In such a situation, effective cooperation between the Russian and western sides of investment activity will be inhibited, simply because western and Soviet companies were formed and developed in very different environments, leading to very different organizational structures and communication patterns (Tullar, 1995: 46), and consequently different modes of cooperation. Trust in a context that cuts across cultures in such a way assumes an important role: 'Cooperation based on a well-developed mutual trust is the only way for a partnership to survive in the Russian business climate where western standards and norms of ethical business have not yet been established' (Barnes et al: 1997,545). Failure to address the need for cooperation through mutual understanding and trust between cultures results in the well-documented abundance of 'stories of business failures resulting from lack of understanding of local firms' (Peng and Heath, 1996: 493).

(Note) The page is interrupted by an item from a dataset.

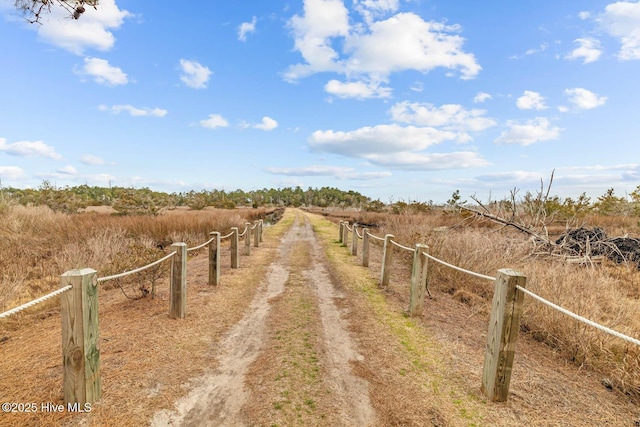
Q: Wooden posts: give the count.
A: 14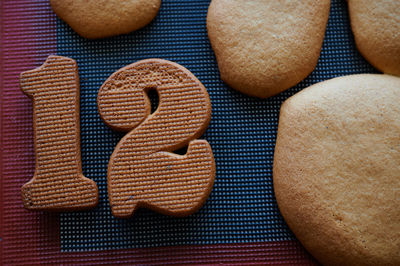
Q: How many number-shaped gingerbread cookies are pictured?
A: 2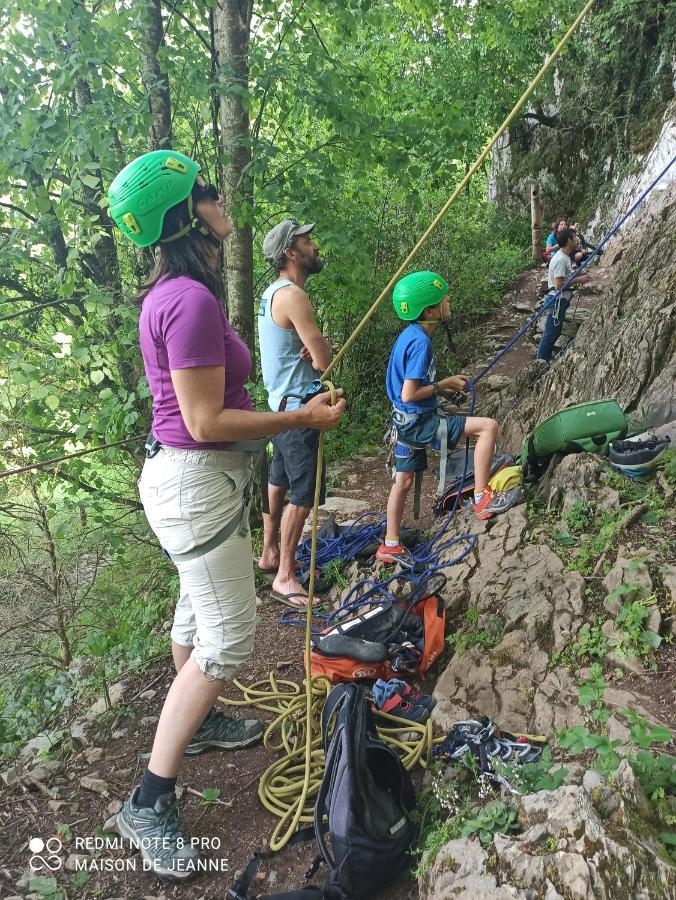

Yet understanding the context of investment in Russia is a key point frequently overlooked at least by the early western texts. Referring to work by Quelch et al (1991), Culpan observes: 'much attention has been paid to political and economic reforms at the macro level but less concern has been given to organizational requirements of effective business enterprises in formation. Most of the business publications on postcommunist economic liberalization deal with business opportunities in the region and designing appropriate corporate strategies for Western firms' (Culpan, 1995: 1).

In a similar vein, Shekshma (1996: 239) and Tullar (1995: 46) both quote statistics showing that little more than 20% of registered ventures with foreign capital participation, in the first half of the 1990s, became operational in Russia. Both authors cite such difficulties as currency problems, a constantly changing or even anti-western legal system, crime and corruption, bureaucracy, economic chaos, and political instability, as possible reasons for this failure: 'These are mostly factors that an interested organization cannot change' (Tullar, 1995: 46). Shekshnia develops the cultural theme with the point: 'Without questioning the importance of these reasons... one of the major causes of problems many foreign companies face there lies in the area of human relations, in the interaction between Western managers and Russian employees, in the ways 'West meets East' on a daily basis' (1996: 239).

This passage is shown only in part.